A spokesperson for the French Foreign Ministry said the law was legitimate, necessary and respected religious freedom. The ban applies to hiding the face, not any type of religious clothing that leaves the face uncovered, he told reporters.


The French spokesperson also stressed that the French Constitutional Court and the European Court of Human Rights, whose decisions are binding, had upheld the ban on the full veil, saying it did not violate religious freedom.

The UN Human Rights Committee disagreed with this in its Tuesday statement, saying the ban disproportionately undermined women’s right to manifest their religious beliefs and could lead them to to be homebound and marginalized.

The conclusions of the commission follow the complaints of two French women convicted in 2012 under a law of 2010 stipulating that “No one may, in a public space, wear clothing intended to conceal the face”.

In its conclusions, the panel asked France to pay compensation to the two women.

Under the ban, anyone wearing the full veil in public is liable to a fine of 150 euros ($ 170) or French citizenship courses. According to Metronews media outlet, 223 fines were imposed in 2015 for wearing the full face veil in public.

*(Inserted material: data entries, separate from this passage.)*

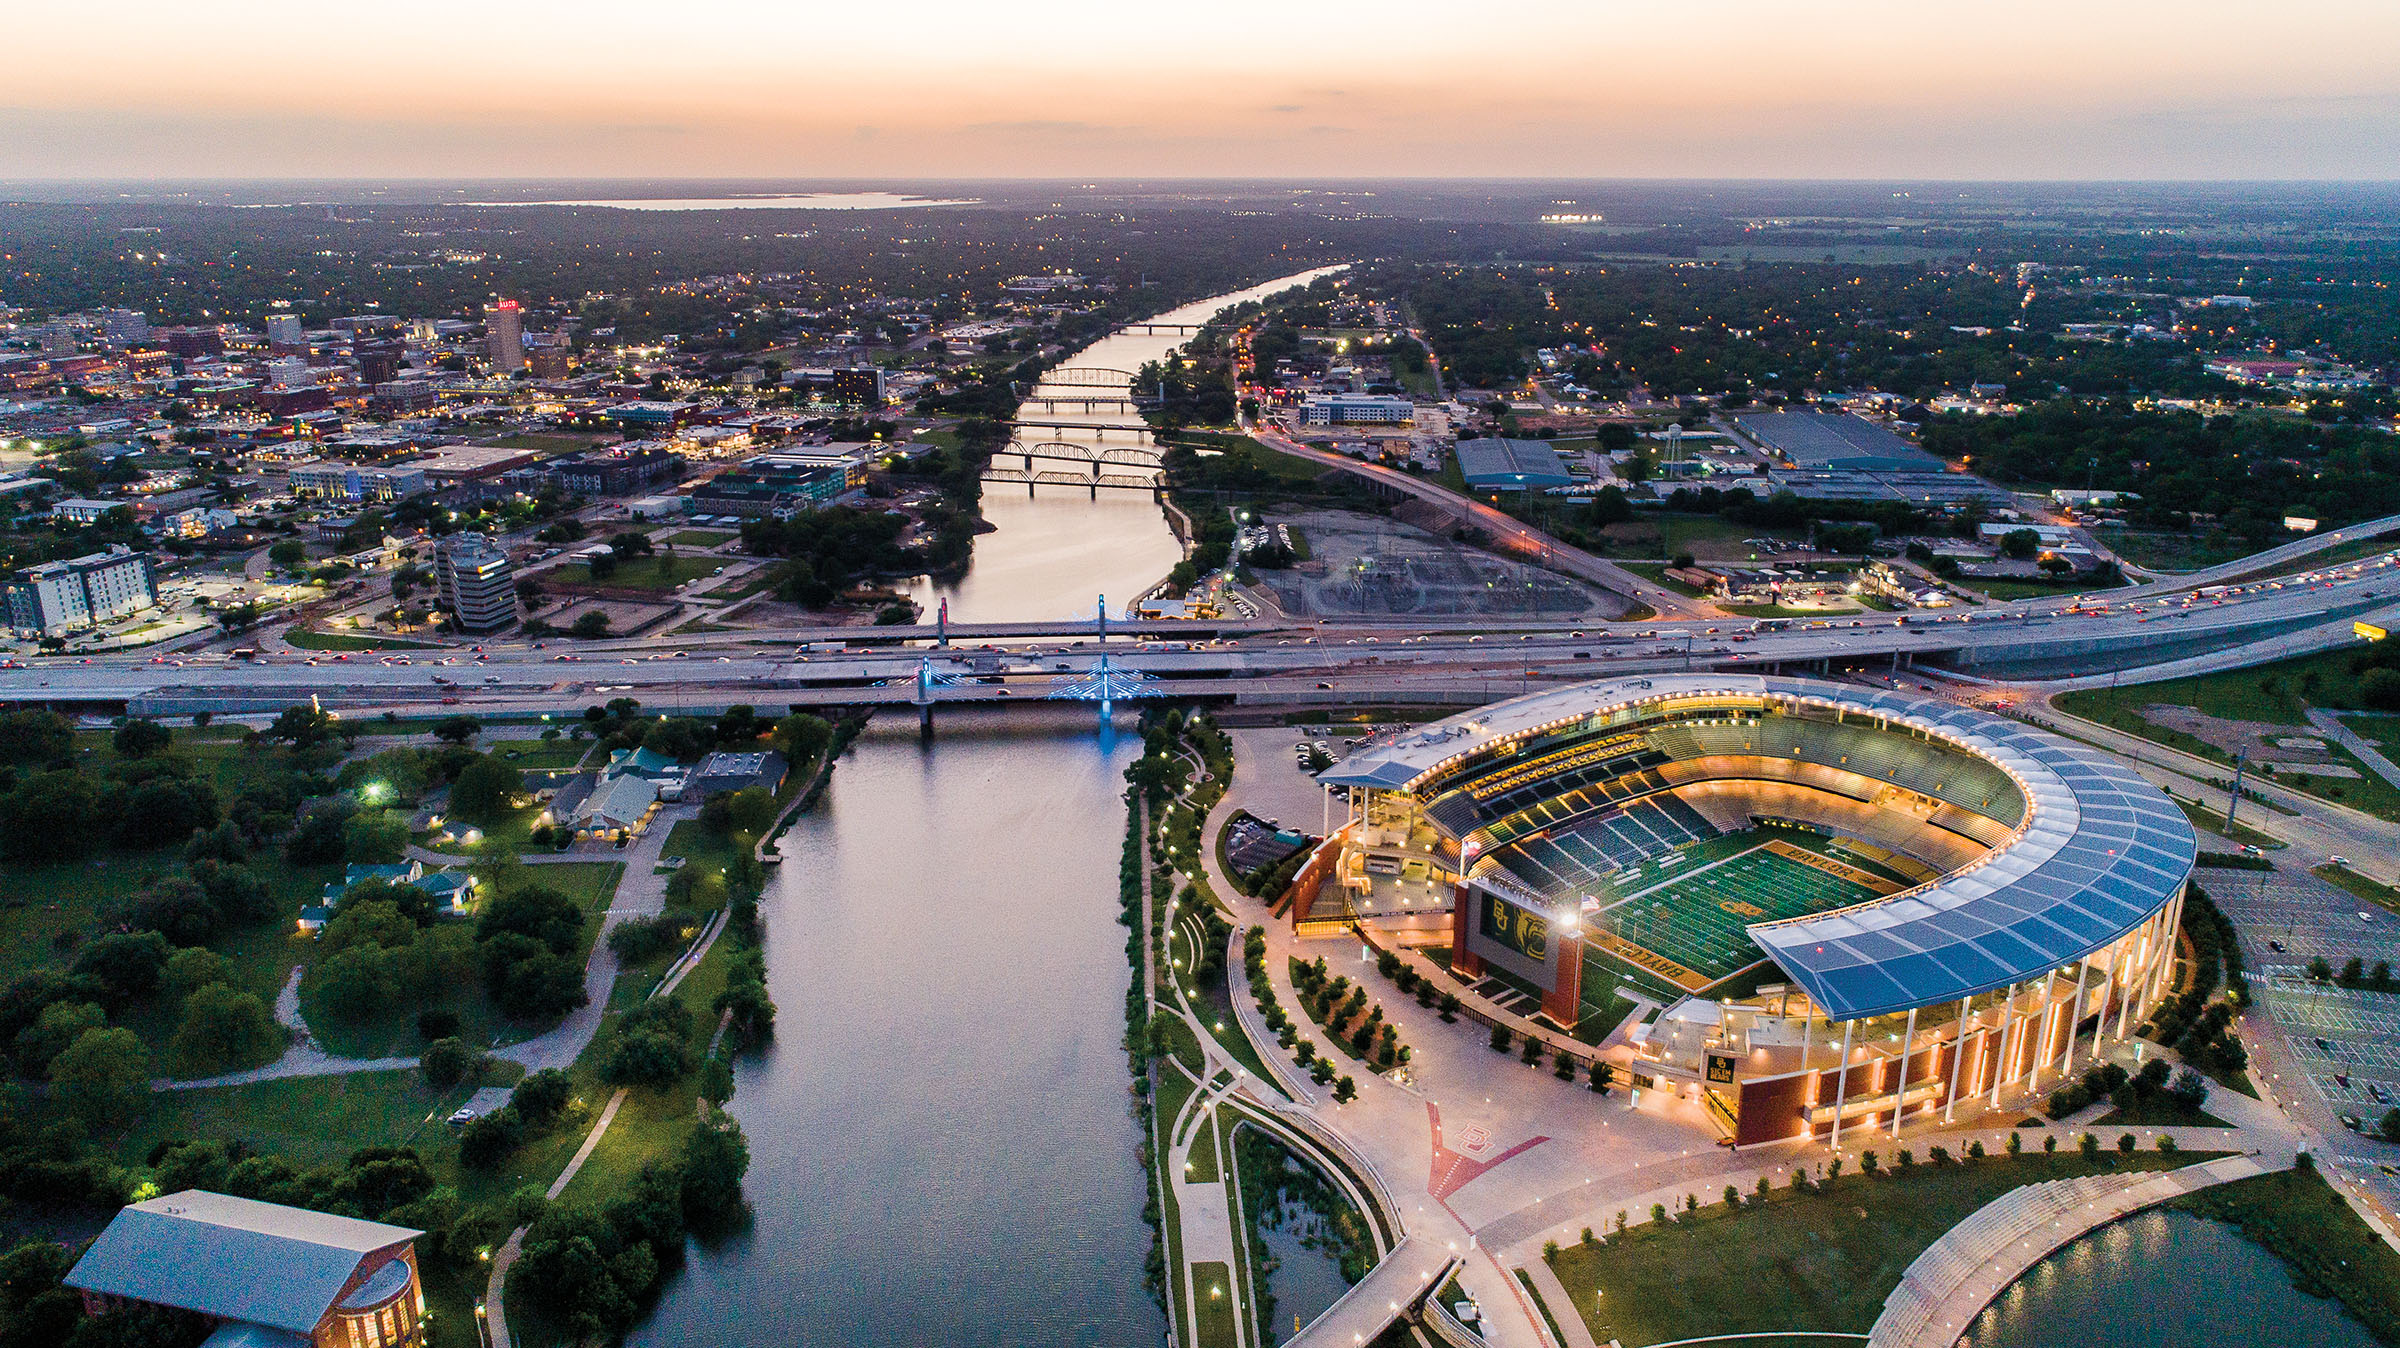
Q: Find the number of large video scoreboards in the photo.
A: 1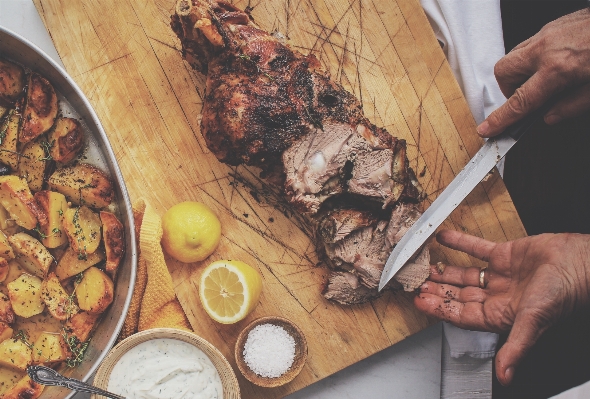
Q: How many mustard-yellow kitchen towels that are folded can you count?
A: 1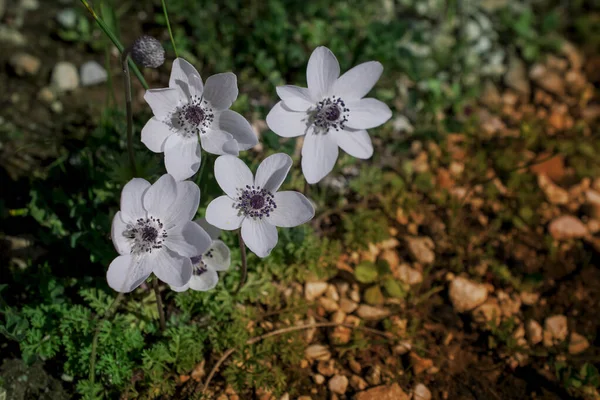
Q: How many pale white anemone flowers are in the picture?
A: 5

Other countries in Europe have introduced legislation on Islamic dress. The Danish parliament enacted a ban on the wearing of the veil in public in May. Belgium, the Netherlands, Bulgaria and the German state of Bavaria have also imposed some restrictions on full face veils in public places.

France has the largest Muslim minority in Europe, estimated at 5 million or more out of a population of 67 million. The place of religion and religious symbols worn in public can be a subject of controversy in the decidedly secular country.

The UN Human Rights Committee has reached similar conclusions in the 2008 case of a woman fired from a nursery for wearing a veil. In September, a senior French judge was quoted by Le Monde as saying that although not binding, the panel’s decisions could still influence French case law.